Satellite Shows Flossie Fizzled Fast

August 1, 2013
Image Caption: NOAA's GOES-15 satellite captured infrared imagery of the remnants of what was Tropical Depression Flossie northwest of Niihau and Kauai in the Hawaiian Island chain. Credit: NASA GOES Project

NASA/Goddard Space Flight Center

Tropical Depression Flossie fizzled fast on July 30 in the Central Pacific Ocean. Satellite imagery on July 31 showed remnant clouds northwest of the Hawaiian Island chain.

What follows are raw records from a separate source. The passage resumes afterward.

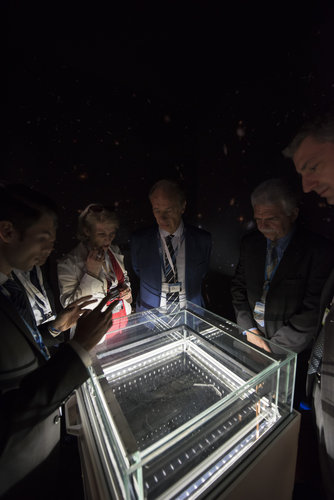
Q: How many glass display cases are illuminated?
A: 1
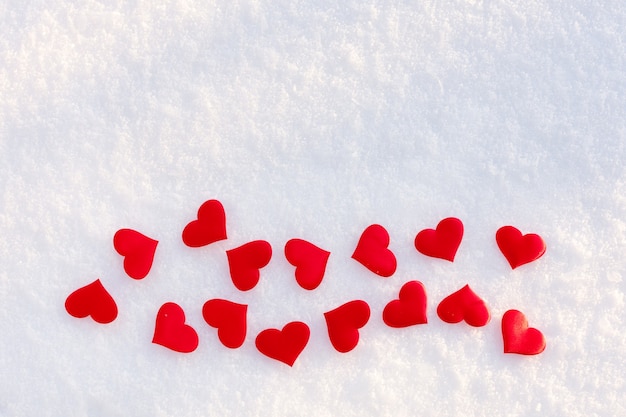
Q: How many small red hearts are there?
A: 15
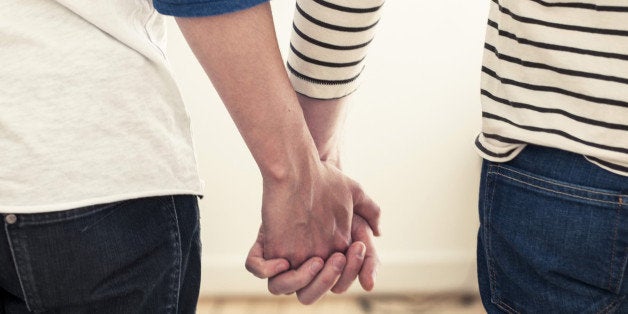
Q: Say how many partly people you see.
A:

NOAA’s Central Pacific Hurricane Center issued the final advisory on the remnants of Tropical Depression Flossie on July 30 at 1500 UTC/11 a.m. EDT. At that time Flossie’s remnant low pressure area was centered near 22.3 north latitude and 159.8 west longitude, about 140 miles west-northwest of Honolulu, Hawaii. The low pressure area was still moving to the west-northwest at 16 knots and the maximum sustained winds had dropped to 25 knots.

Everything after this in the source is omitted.